[Extracted data entries]
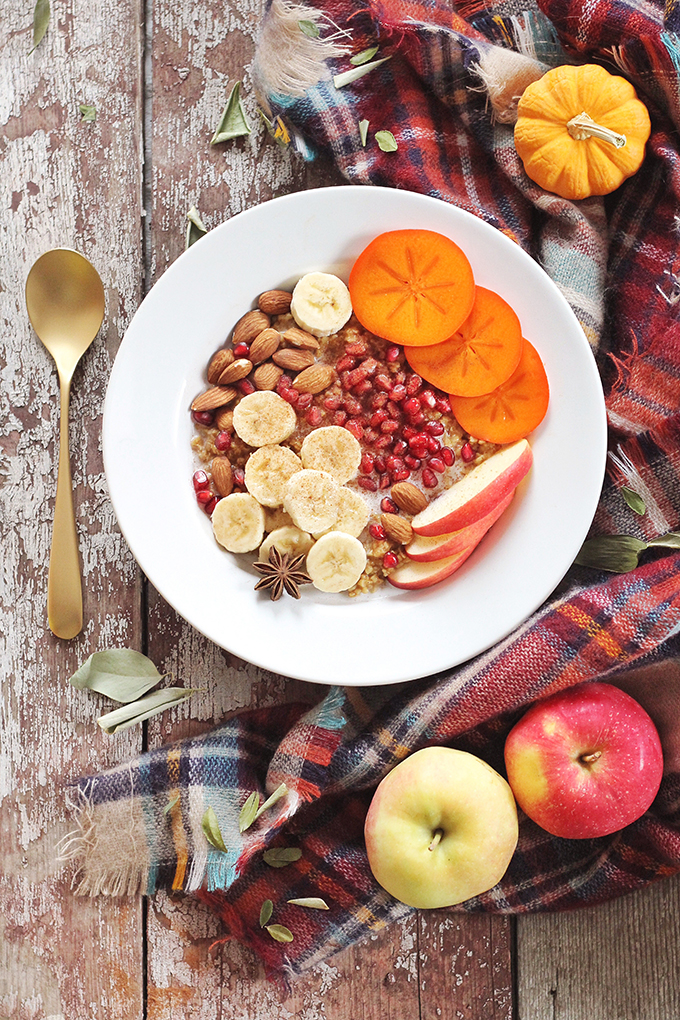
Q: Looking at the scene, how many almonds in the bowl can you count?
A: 14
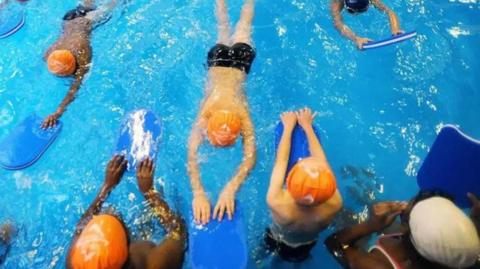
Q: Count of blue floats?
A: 7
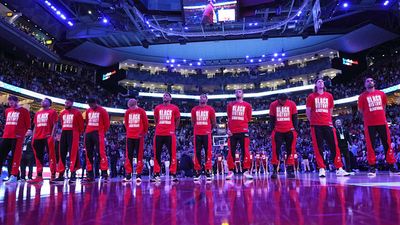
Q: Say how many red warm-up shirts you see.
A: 11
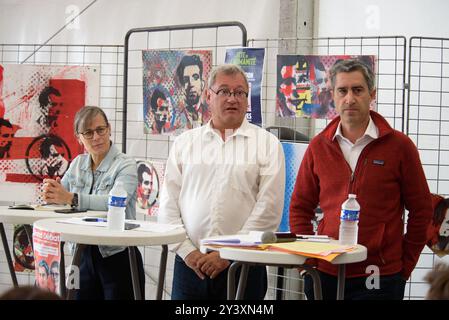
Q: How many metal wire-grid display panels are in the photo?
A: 4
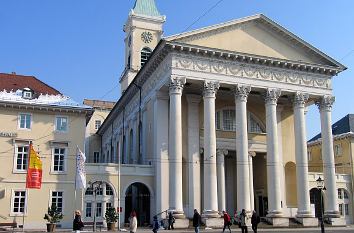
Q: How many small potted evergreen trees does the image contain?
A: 2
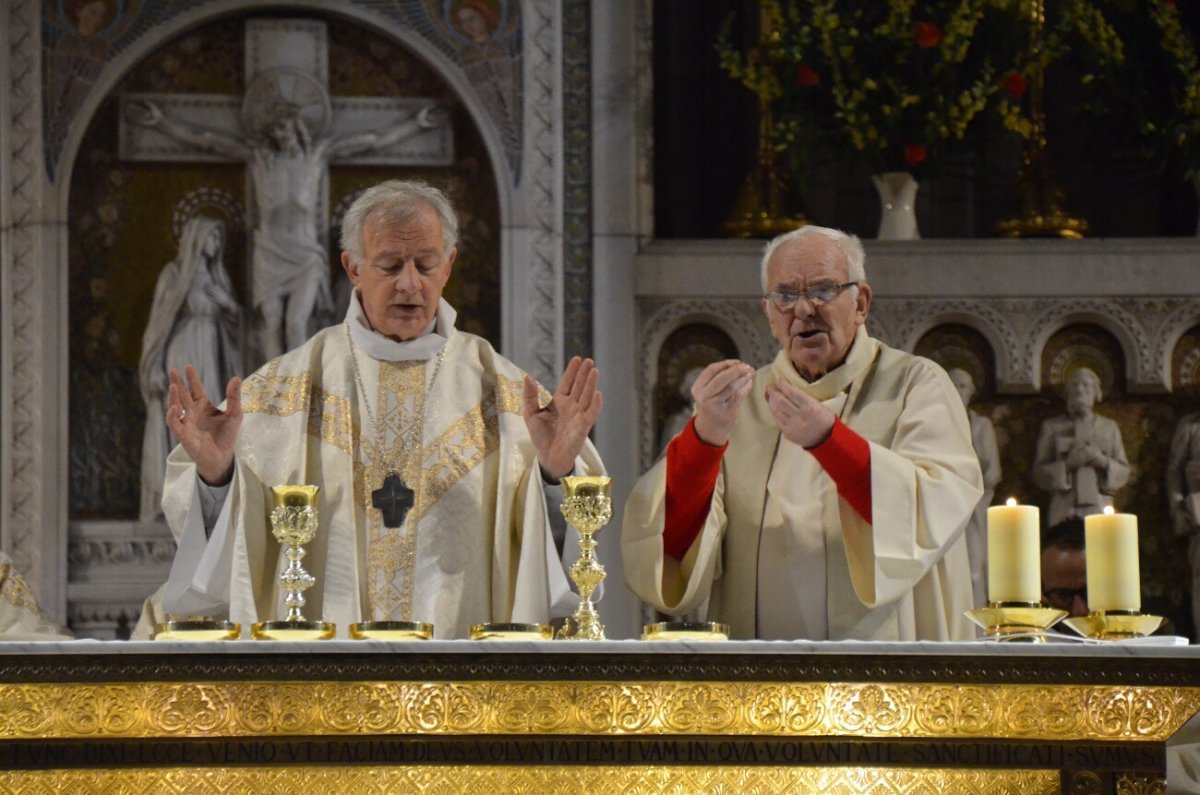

▶ **Aim of the exercise**: Make an exact copy of every entry above, but keep the pictures out of it.

▶ **Final answer**:
Q: Looking at the scene, how many almonds in the bowl can you count?
A: 14
Q: Count of blue floats?
A: 7
Q: Say how many red warm-up shirts you see.
A: 11
Q: How many metal wire-grid display panels are in the photo?
A: 4
Q: How many small potted evergreen trees does the image contain?
A: 2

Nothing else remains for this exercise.